В ту же ночь молодой и прекрасный юноша всю ночь простоял у слюдяного окошечка, сквозь которое светились кованые, блестящие на лунном свете, ларцы и басурманские ковры, вывезенные из черкасской стороны.
Всю ночь он отвечал на испуганные вопросы подкупленной его золотом мамки: – Нет? – Всё еще нет…
Был он недавно с похода против Пскова, и железный меч висел через его плечо.
Под утро он был схвачен проезжавшими опричниками.
И под вечер того же дня сухая стариковская голова, пожевав губами, прошептала: «…И боярского сына Володимерко».
А после, склонясь набожно глазами, добавила: «И иже ты, Боже, веси!..»
Приехавшая в рыдване, к полудню, боярышня с несказанной печалью встретила известие об участи, постигшей молодого боярина.
Долгие дни после того ее можно было встретить в храме, бледной и печальной, отслуживавшей поминальные службы по усопшем боярском сыне.
Не уступала и инокиням в черноте одежды и бледности лика.
И всегда в руке горела свеча – тонкая и ясная.
Кончила свой век в заволжских лесах…
Так тщетно силились разорвать цепи времен два любящих сердца.
<1908>
Велик-день*
(Подражание Гоголю)
– Сегодня Велик-день: одень хустку, гарнесенькой станешь, – уныло говорила жинка, работая ухватом у печи и обращаясь к молодой девушке, сидевшей у окна, расчесывая свои волосы и закидывая назад голову.
– Хиба я не знаю? – недовольно отвечала та, подымая руку, чтобы расправить непокорную прядь волос, змейкой щекотавшей грудь.
Сегодня Велик-день: в толпу малороссиянок вмешается она, дочь огня, одетая, как они, и пойдет с ними в старинный высокий храм на высокой горе, окруженный столетней рощей и далеким видом лугов, сел, рек, где умер чтимый в сердцах.
И когда старинный золотобородый звонарь ударит в большие и малые колокола и голуби понесутся над миром, тогда медленно исчезнут они одна за другой в высоком темном входе.

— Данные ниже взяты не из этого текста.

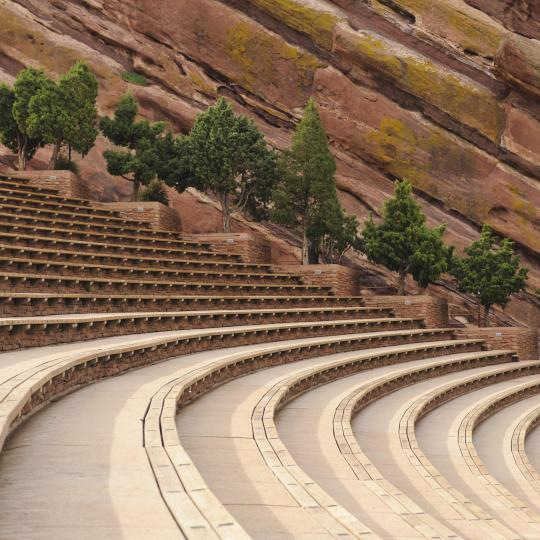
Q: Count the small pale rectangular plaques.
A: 6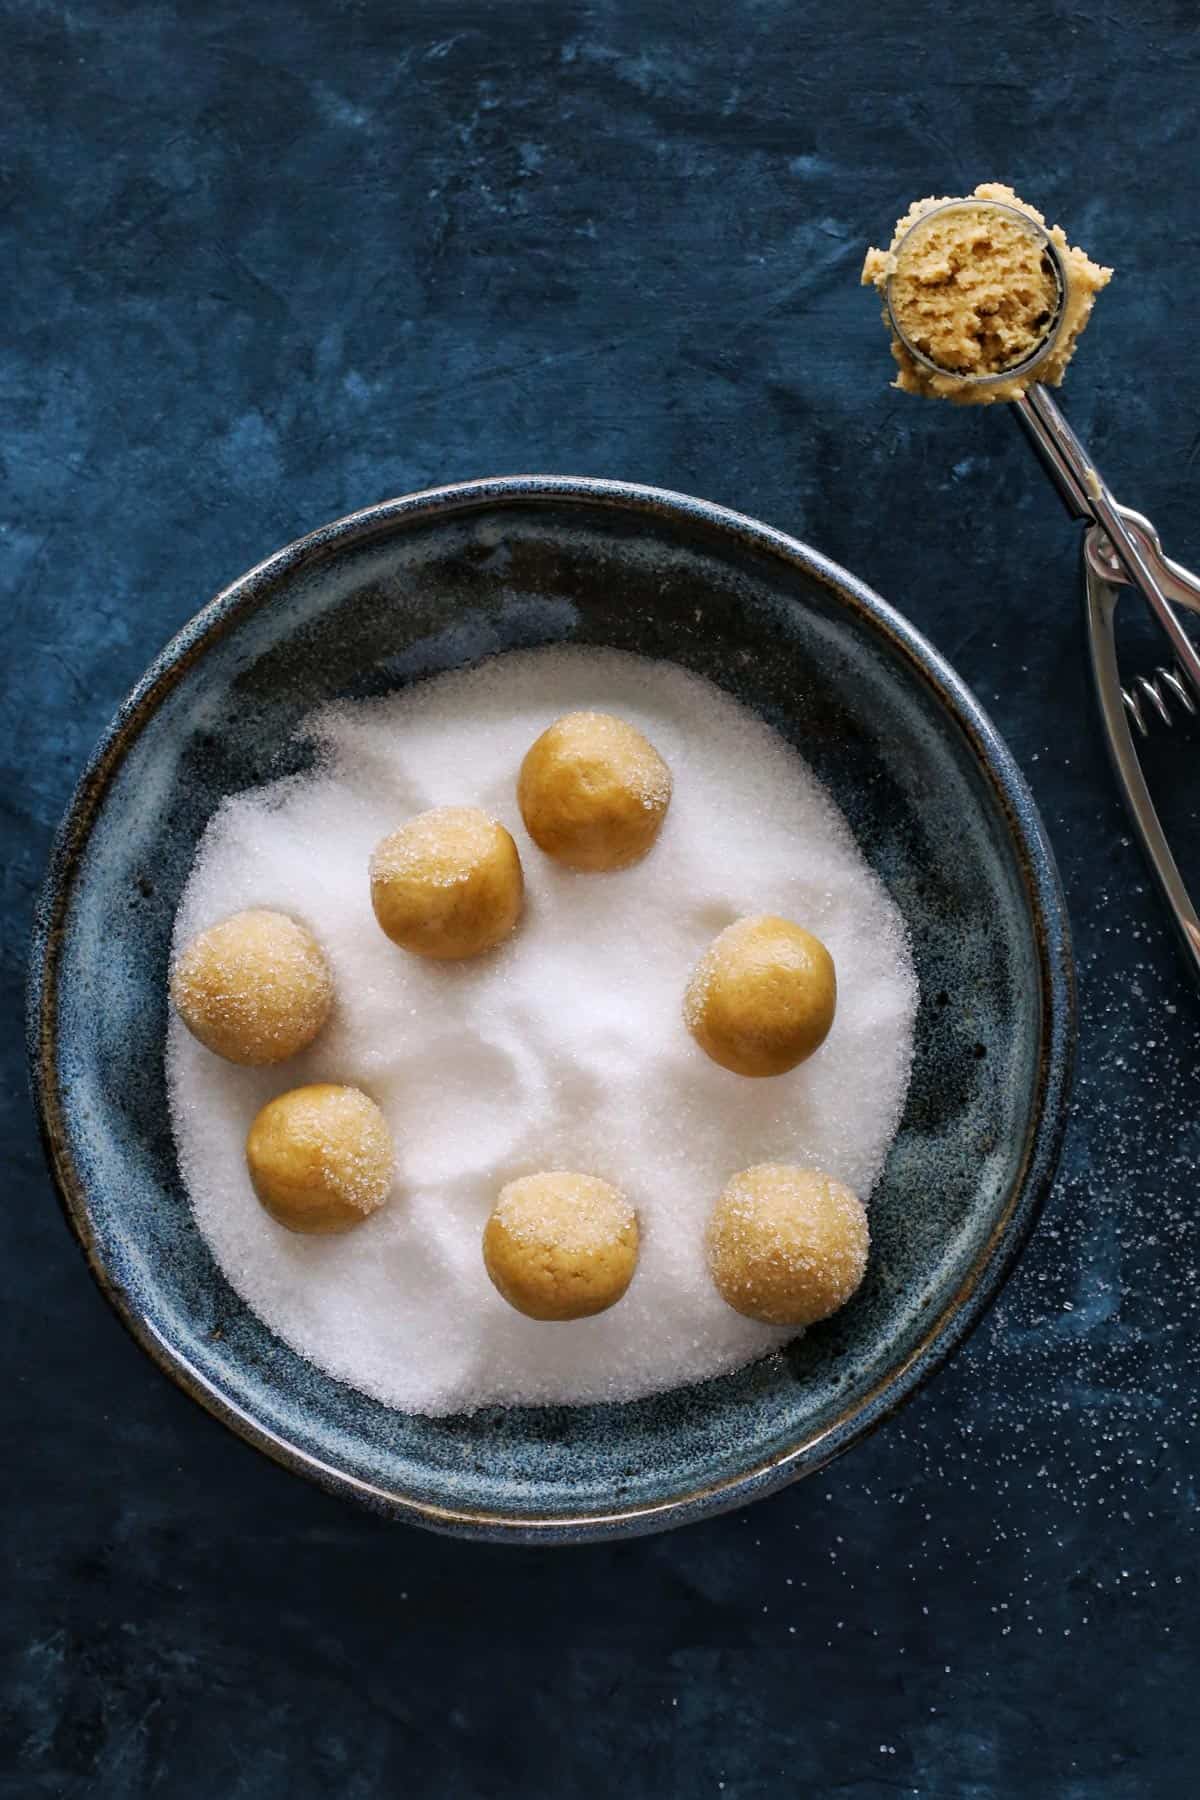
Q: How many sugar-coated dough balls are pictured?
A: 7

Юный отрок, член какого-то темного союза, стоял и жадно всматривался в новый для него мир. Те, кто сражались вместе с Игорем и плакали вместе с Ярославной, с умиленными и строгими лицами шли одни за другими в храм и несколько свысока оглядывали досужего паныча. Молодцеватые кереи висели на их плечах. И издали мелькали малиновые «богородицы», червонным сердцем врезанные в их воротниках. Все наводило на размышления… Он попал в почти совсем ему незнакомый уголок исконной России. Один и тот же вопрос, чуть не в сотый раз, недоуменно приходил в голову. Отчего этой одежды не носят русские? Должны ли лучшие <люди> оставлять одиноким народ в его борьбе за свои нравы и обычаи? И можно ли стыдиться той одежды, в которой сражались и умирали предки? Вид его собственных пуговиц, желтых, медных, однообразно болтающихся на своих местах, немного угнетал его. Почему бы ему не надеть этой стройной кереи с малиновой «богородицей», в которой ходили его предки?